Слово «должен» — дурное, советское. Ты перед собой должен. Самому интересно — можешь ты еще что-то сделать или нет. Можно продолжать делать наработанные темы — снимать еще бомжей в других ситуациях. Но для меня важно получать удовлетворение, двигаться куда-то. Вот сейчас я сделал проект в Германии — фотографировал людей в профиль, кажется, нашел немецкий тип. Но никакого отношения к тому, что сейчас надо делать, это не имеет. Сейчас важно сделать картину большую, которую бы все купили. А у этого проекта перспективы продаж — ноль. Получается — удовлетворение получил, а задачу не выполнил.
Но ведь было время — еще до того, как взял на себя обязанность — тогда что толкало?

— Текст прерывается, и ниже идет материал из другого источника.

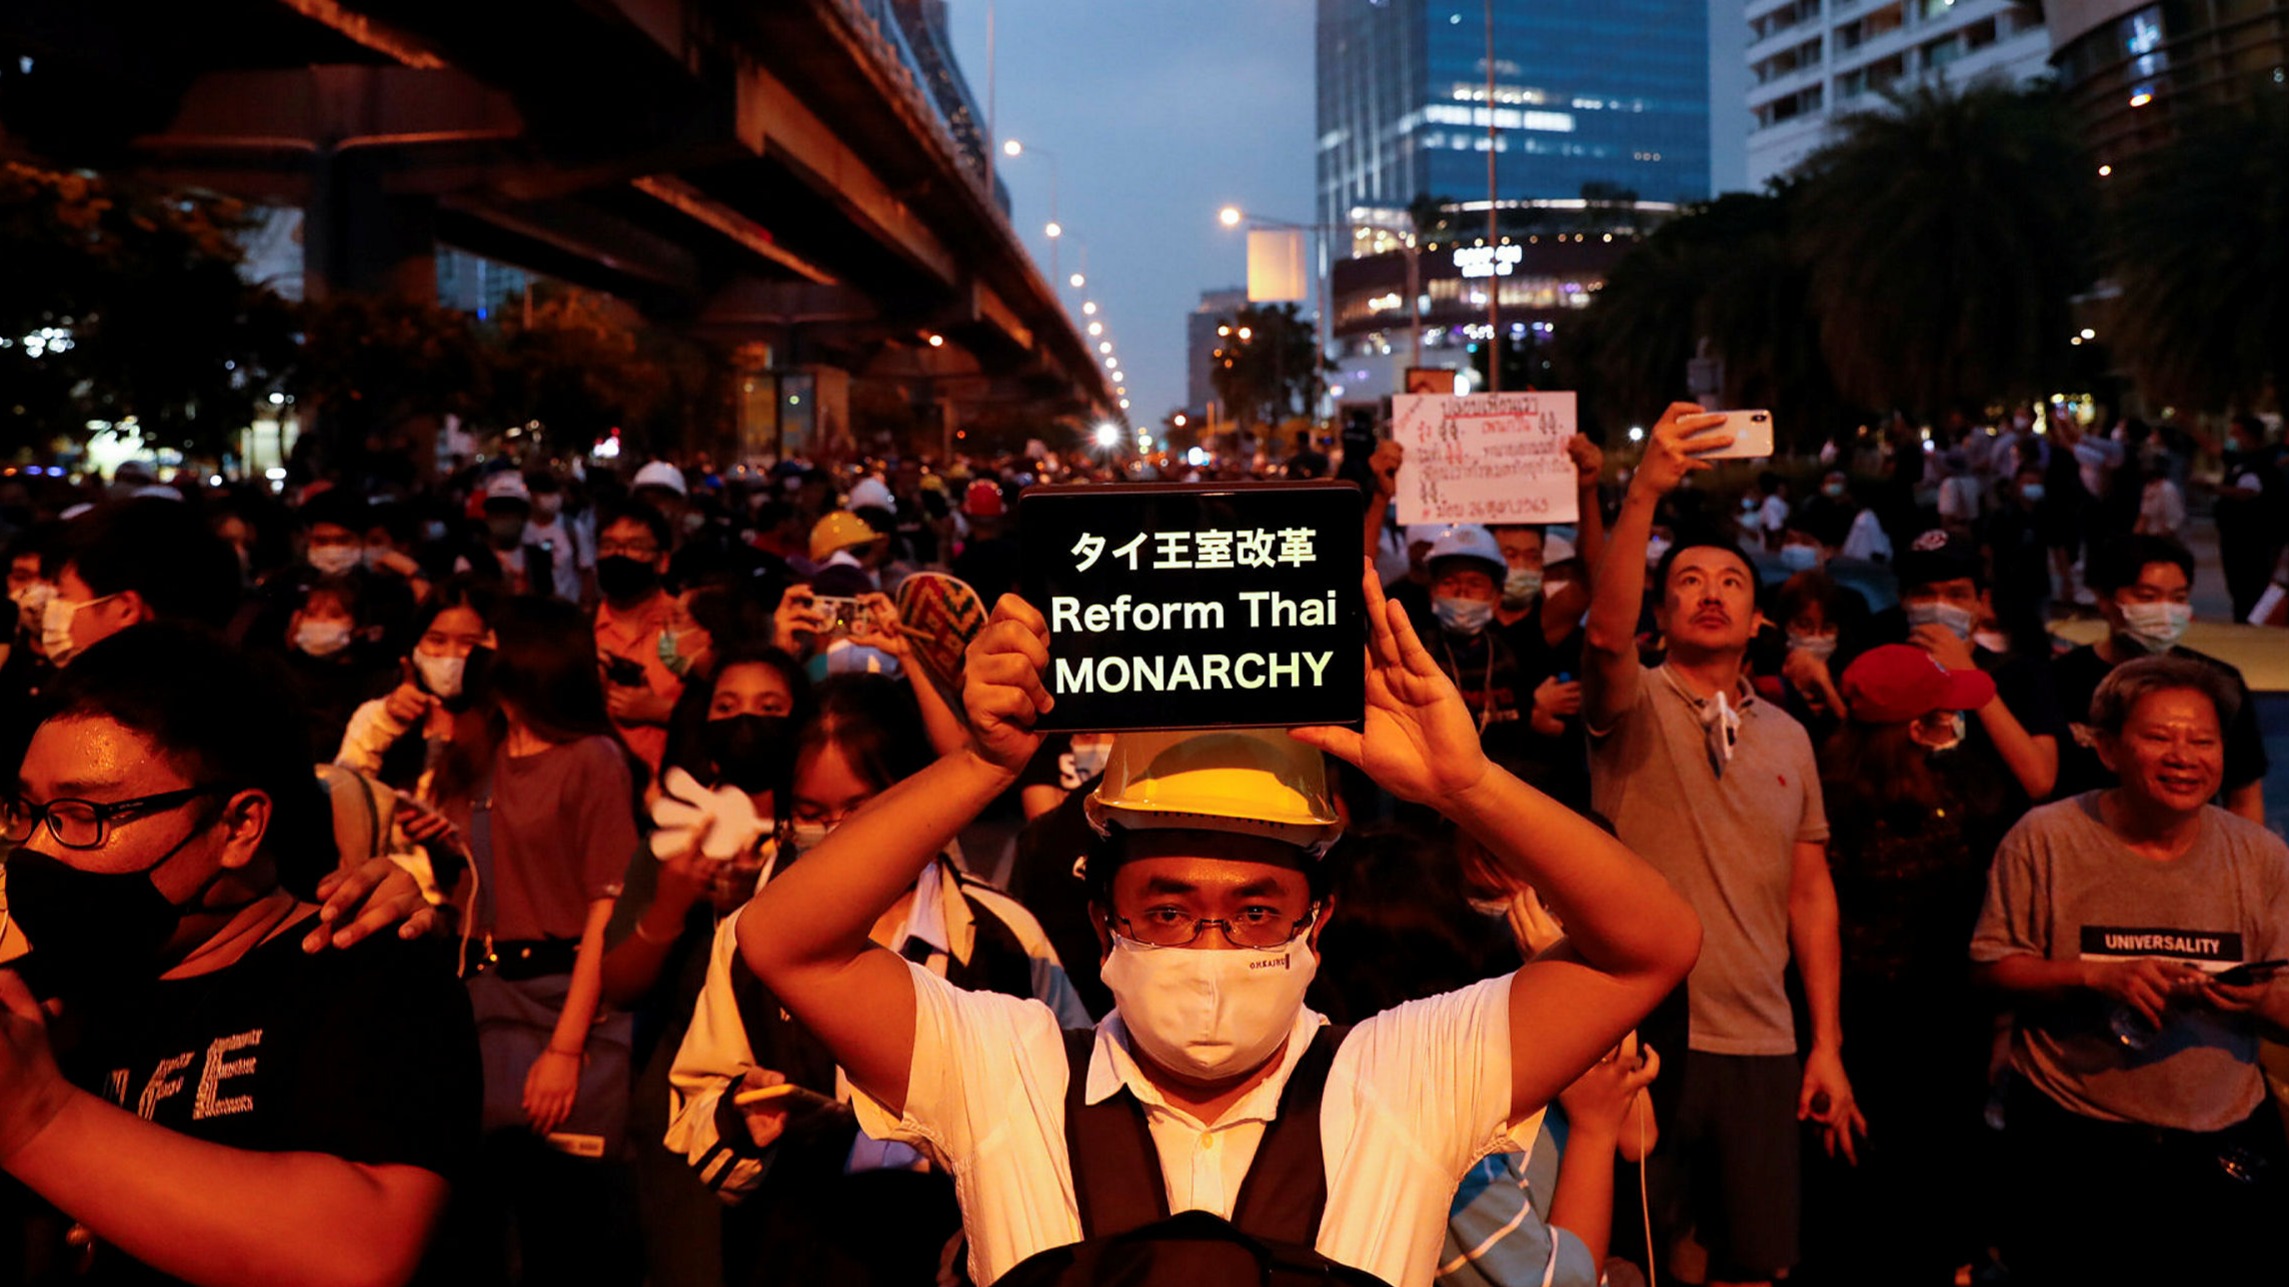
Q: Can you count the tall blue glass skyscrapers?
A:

Там была гражданская позиция и ощущение: или ты это скажешь, или никто не скажет.
Тяжело так жить?
Все художники так живут. Ставят задачу, выполняют. Я ищу задачу, которая соответствует времени, постоянно думаю о ней. Сейчас проблема: на мои работы смотрят, говорят — здесь все понятно, это символы того времени. А какие сейчас символы? И оказывается, что никто их не нашел.

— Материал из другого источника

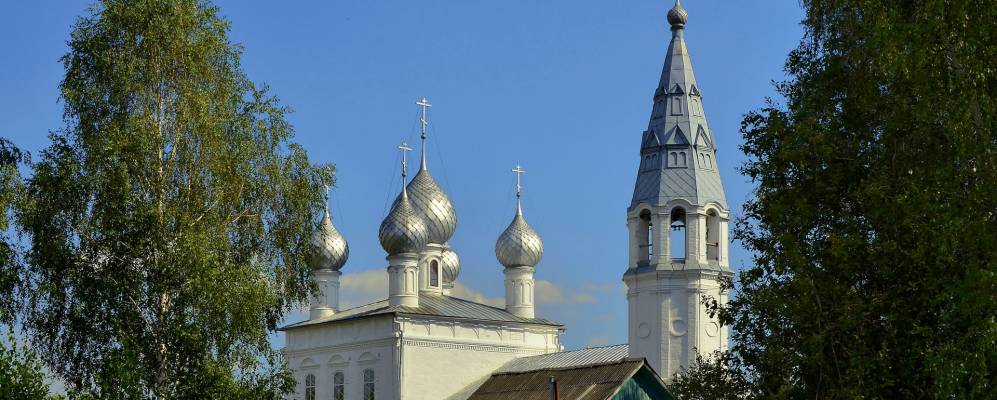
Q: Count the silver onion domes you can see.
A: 6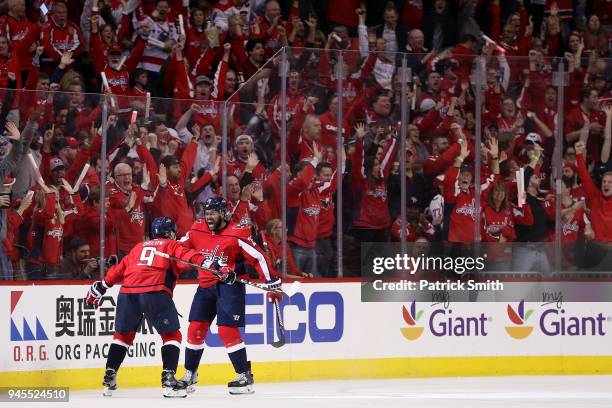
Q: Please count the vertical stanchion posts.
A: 7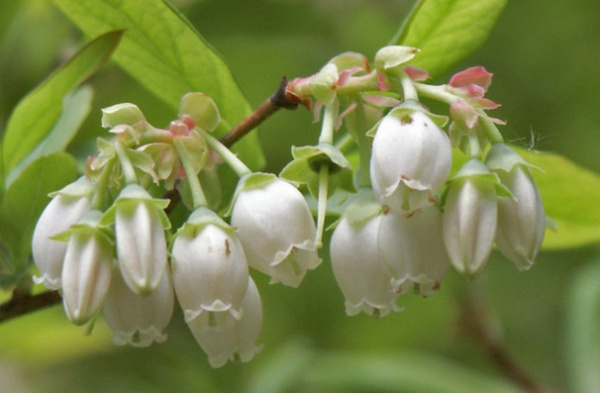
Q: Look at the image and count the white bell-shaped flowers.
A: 12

Вы говорили про большие вещи — вы действительно считаете создание крупных произведений важной задачей?
Конечно, нужно создавать картины для новых пространств. Это не локальная задача — мировая, но у нас она особенно важна. Появились новые места, старые номера в них не проходят. Я пробовал эту задачу решать, пробовал делать такие вещи, но получилось для музея, а для банка — нет. Здесь надо быть внутри этого пространства и угадывать вкусы.

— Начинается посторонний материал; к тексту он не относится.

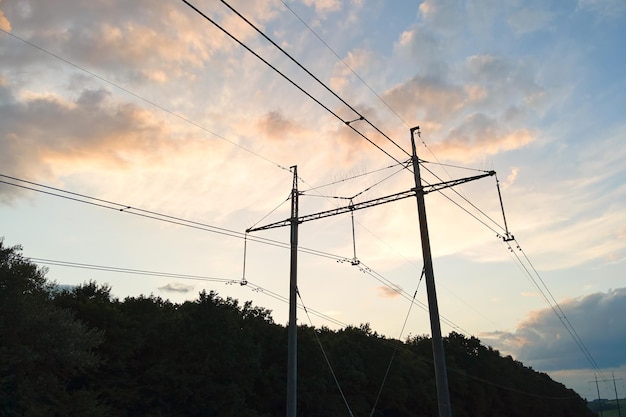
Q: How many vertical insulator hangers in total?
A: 3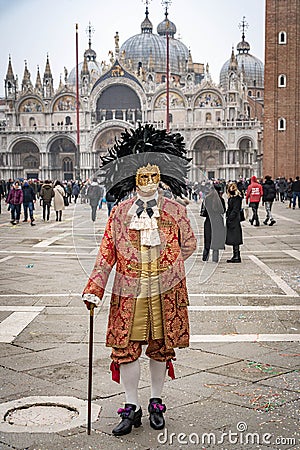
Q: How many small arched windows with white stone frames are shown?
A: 3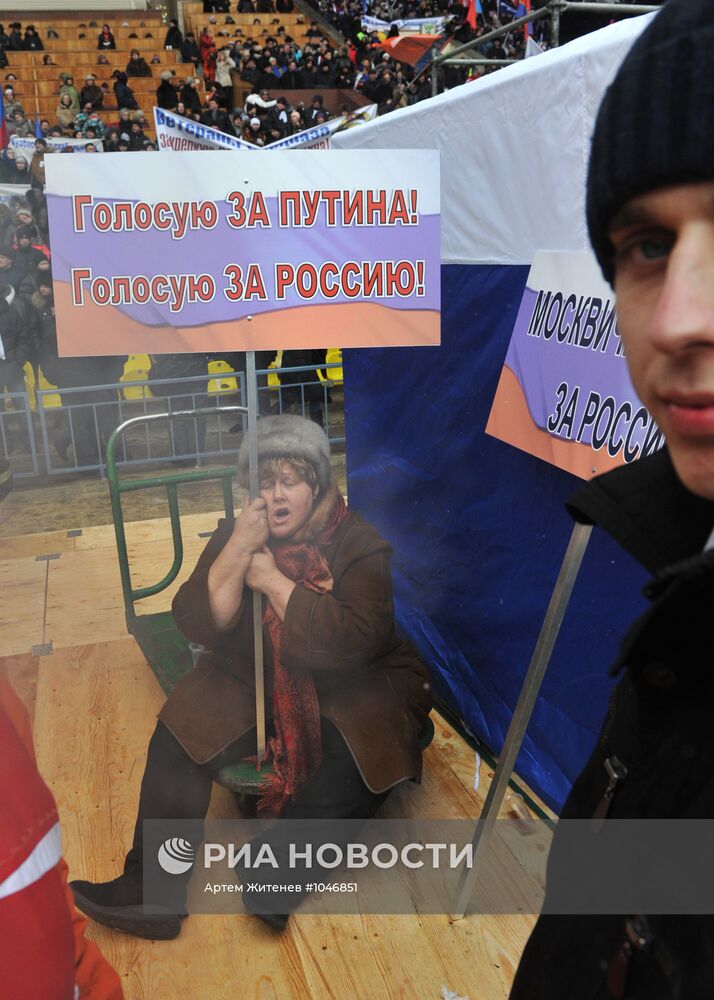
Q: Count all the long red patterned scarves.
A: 1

А вообще, что вы думаете надо делать?
Вообще надо плохое выдавать. В Москве — все хорошо, и Москва должна отвечать хорошему. А вот если ты находишься в пригороде — отвечай месту.
А за Харьков кто теперь ответит? Вы вот уехали в Берлин, Братков — в Москву.
Получается, что некому. Но вообще-то, у нас там квартира, в которой я родился…
Но вы отвечаете не за современный Харьков, а за советское время — этой выставкой по крайней мере.
И да, и нет. Здесь три серии. «Красная» — очень вовремя попала: сейчас в Манеже проходит выставка — там советская фотография, такая ностальгическая. То, с чем мы боролись, так показывают, что создается ощущение, будто все было замечательно. А у меня другое — такое интеллигентное высказывание, что я чувствовал в то время. Серию «Бутерброд» я делал одновременно с «Красной» и это не фотографическая реакция, а, скорее, — художественная, там есть манипулирование. Там показан принцип мышления шестидесятников, основанный на совмещении противоположных мнений…
Шизофрения такая легкая…
Скорее — сюрреализм, умение читать между строк, видеть двойное дно: например, несчастная нищенка на фоне лозунга. Это рождение соцарта. А третья серия, «Коричневая», — это уже девяностые, когда все рушилось, это была такая же катастрофа, как и бомжи. Я ощутил это падение. Единственное, что к бомжам я приблизился, а тут расстояние было.
А почему самую знаменитую свою серию — бомжей — не показываете?
Москва не хочет бомжей. Никто не предлагает показывать и никто здесь не купил ни одного бомжа.
Но ведь про бомжей — это общечеловеческие образы?
Общечеловеческое — это фигня. Для меня место и время важнее, чем общечеловеческое.
Время и место были такие страшные, поэтому вы уехали?
Нет, просто так получилось. И потом — мы уехали совсем недавно. Только два года как у нас своя квартира в Берлине. До этого просто ездили с места на место — стипендии, выставки какие-то.
Получается, что родина — это СССР, которого нет, а Москва — что?
Сложно сказать, я здесь не жил ведь. Но приезжаю, хорошо… Например, здесь есть привычный вкус у еды. Там покупаю — не то, а здесь — раз-раз, и нашел что надо.